AIM OF THE EXERCISE | Copy each line below as it stands, but skip any picture it contains.

____________

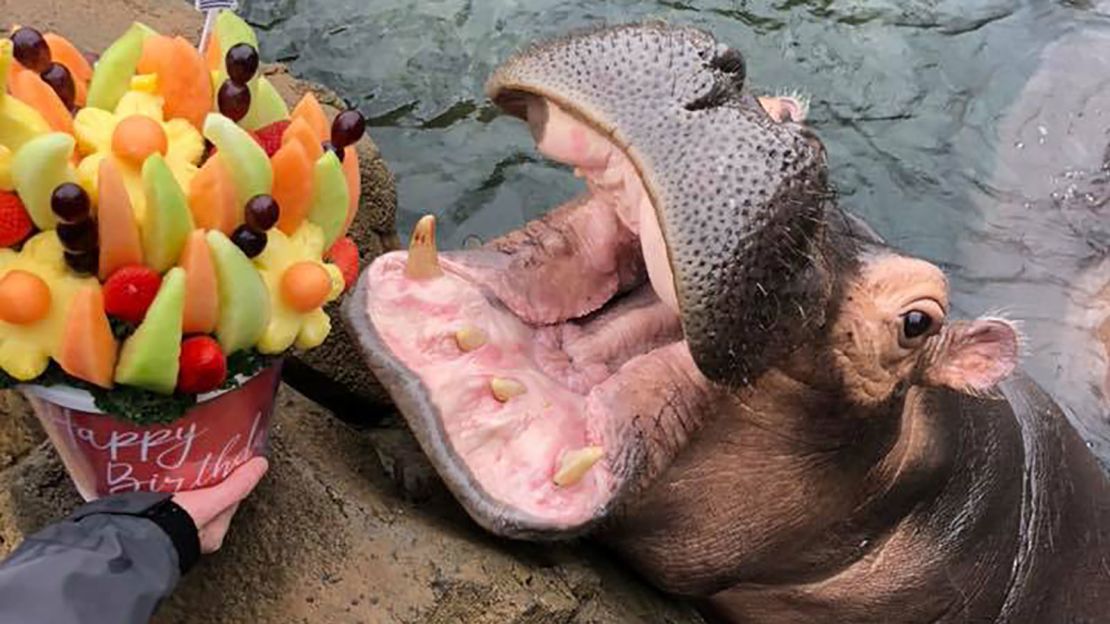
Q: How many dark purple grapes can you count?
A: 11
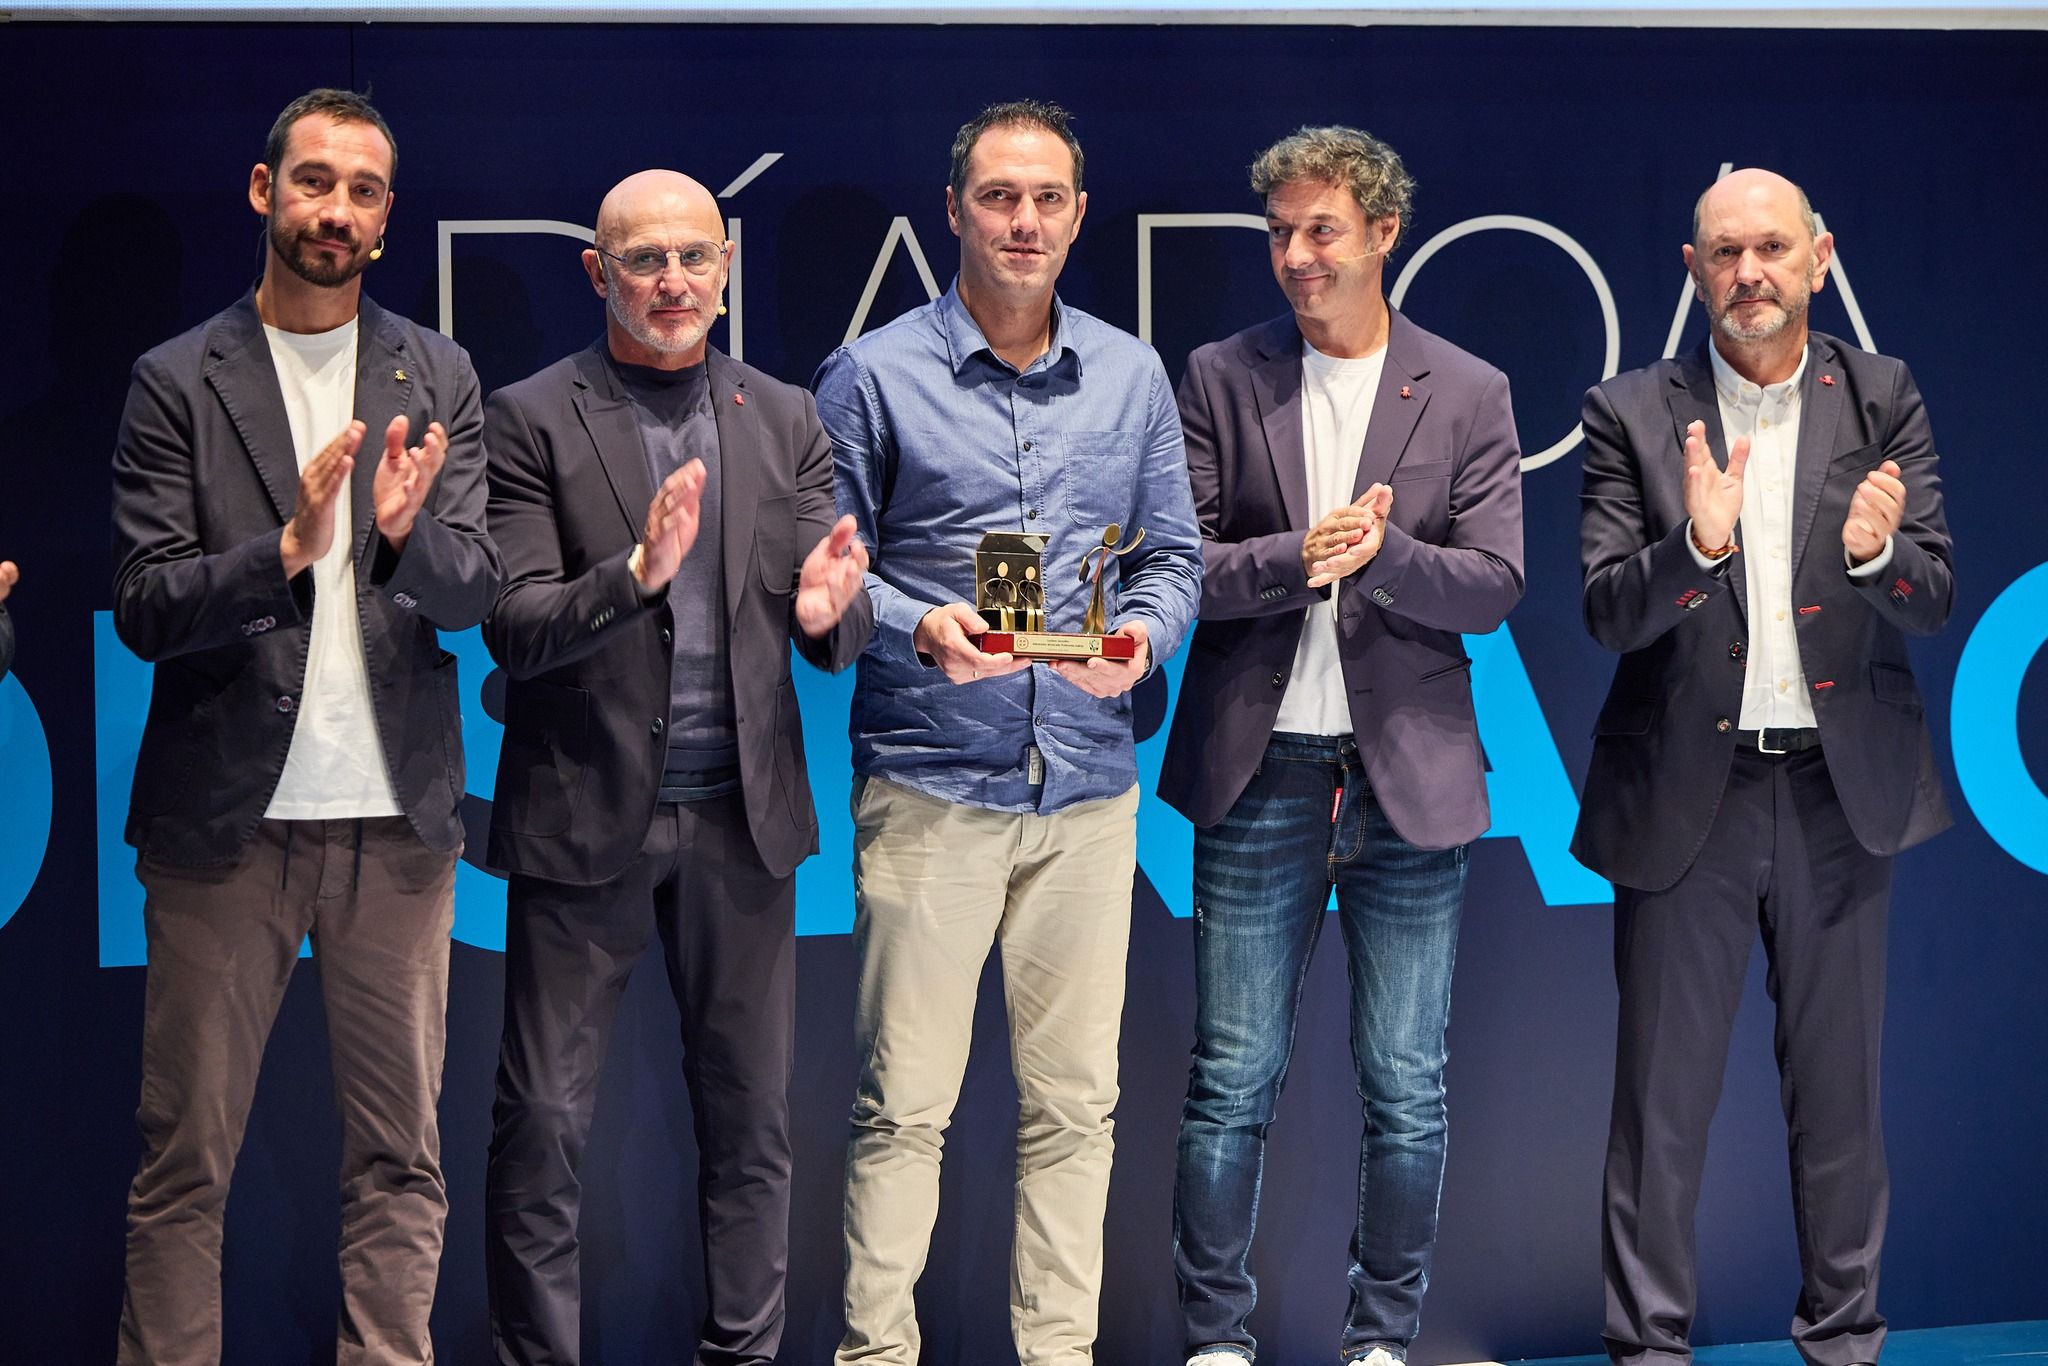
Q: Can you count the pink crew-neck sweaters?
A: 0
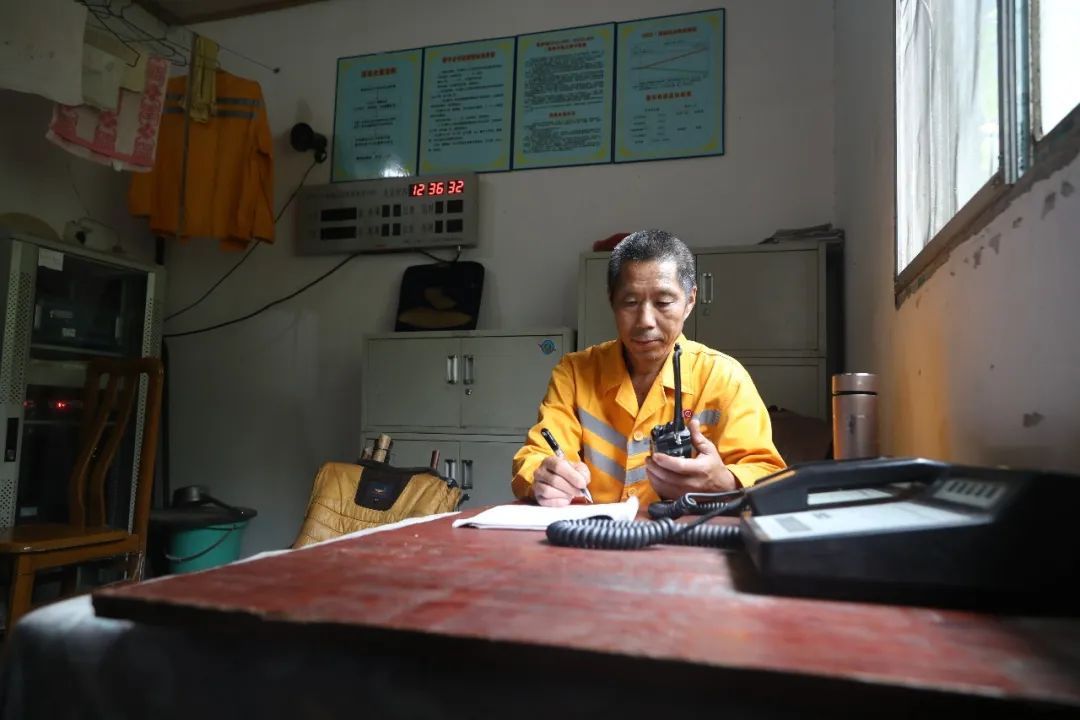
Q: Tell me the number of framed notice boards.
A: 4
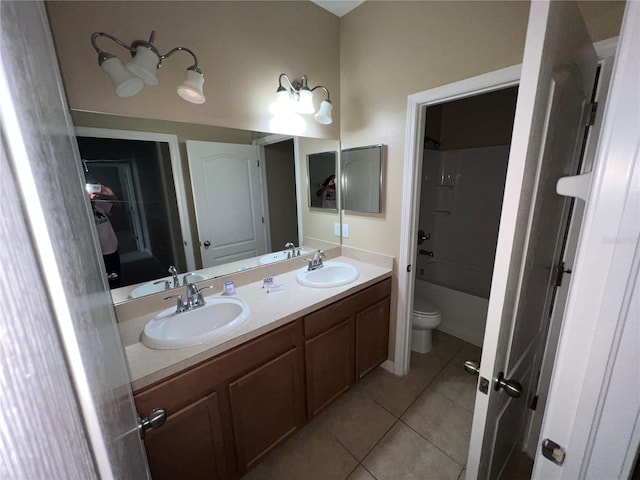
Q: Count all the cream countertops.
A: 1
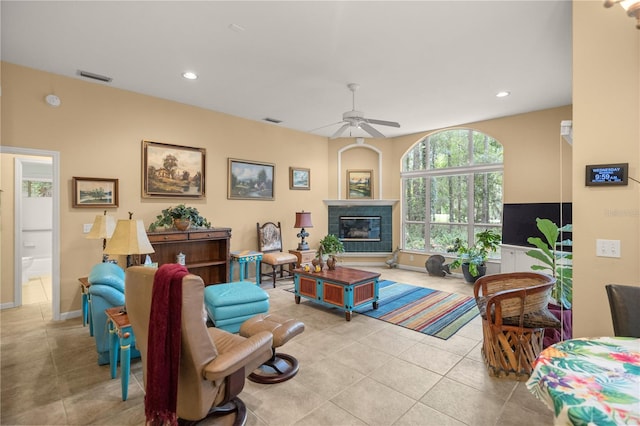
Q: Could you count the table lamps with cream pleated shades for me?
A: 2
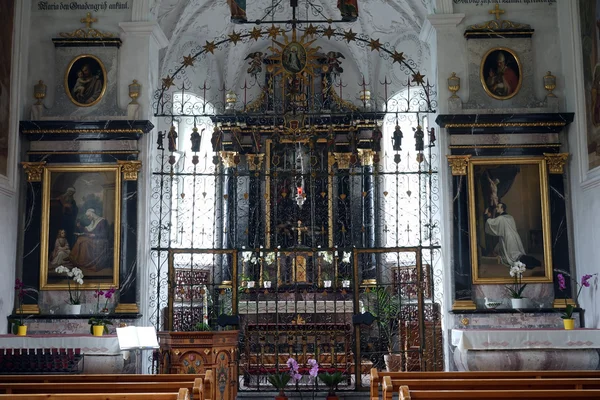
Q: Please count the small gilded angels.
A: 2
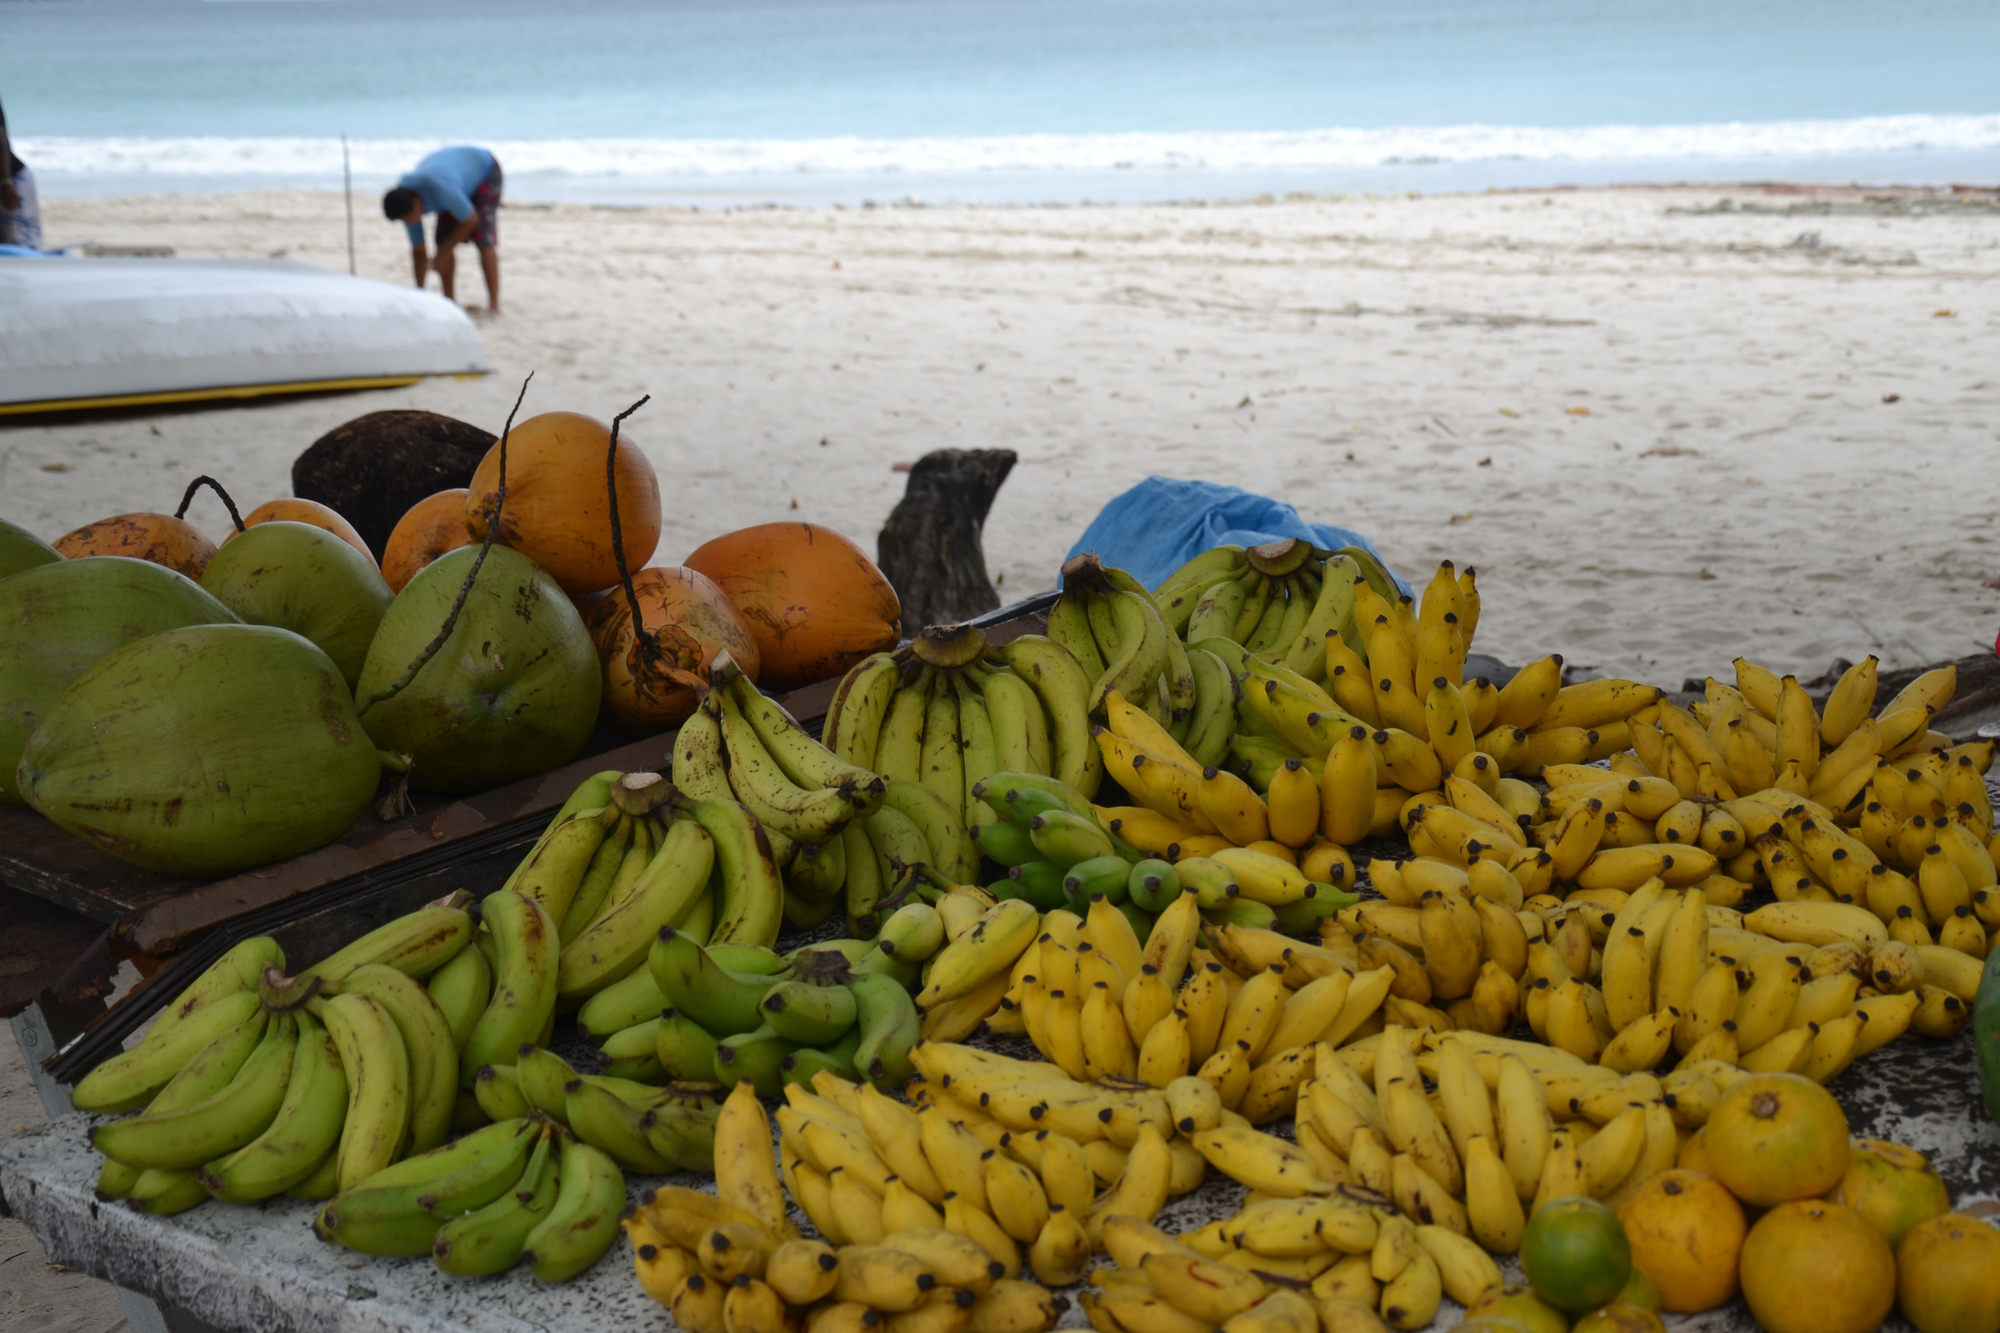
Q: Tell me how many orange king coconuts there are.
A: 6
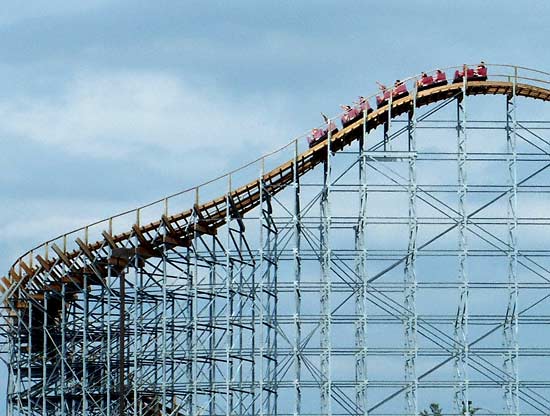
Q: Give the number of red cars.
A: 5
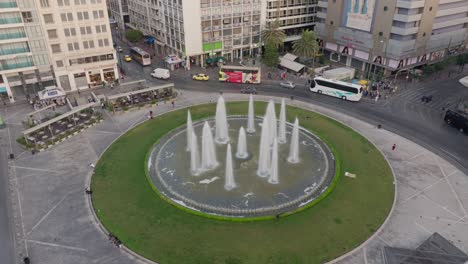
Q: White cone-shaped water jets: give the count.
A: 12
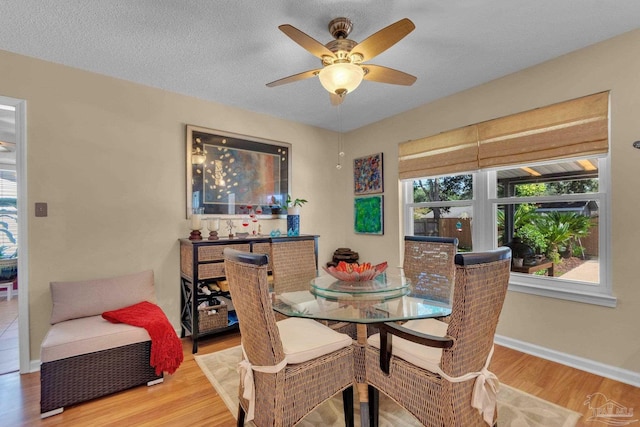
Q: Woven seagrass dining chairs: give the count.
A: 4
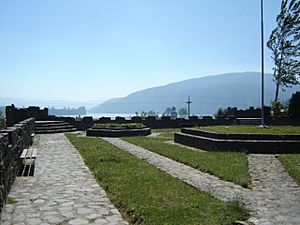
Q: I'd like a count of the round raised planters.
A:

____________

RESPONSE TO THIS EXERCISE |
Q: How many dark purple grapes can you count?
A: 11
Q: Can you count the pink crew-neck sweaters?
A: 0
Q: Tell me the number of framed notice boards.
A: 4
Q: Count all the cream countertops.
A: 1
Q: Could you count the table lamps with cream pleated shades for me?
A: 2
Q: Please count the small gilded angels.
A: 2
Q: Tell me how many orange king coconuts there are.
A: 6
Q: Give the number of red cars.
A: 5
Q: White cone-shaped water jets: give the count.
A: 12
Q: Woven seagrass dining chairs: give the count.
A: 4
Q: I'd like a count of the round raised planters.
A:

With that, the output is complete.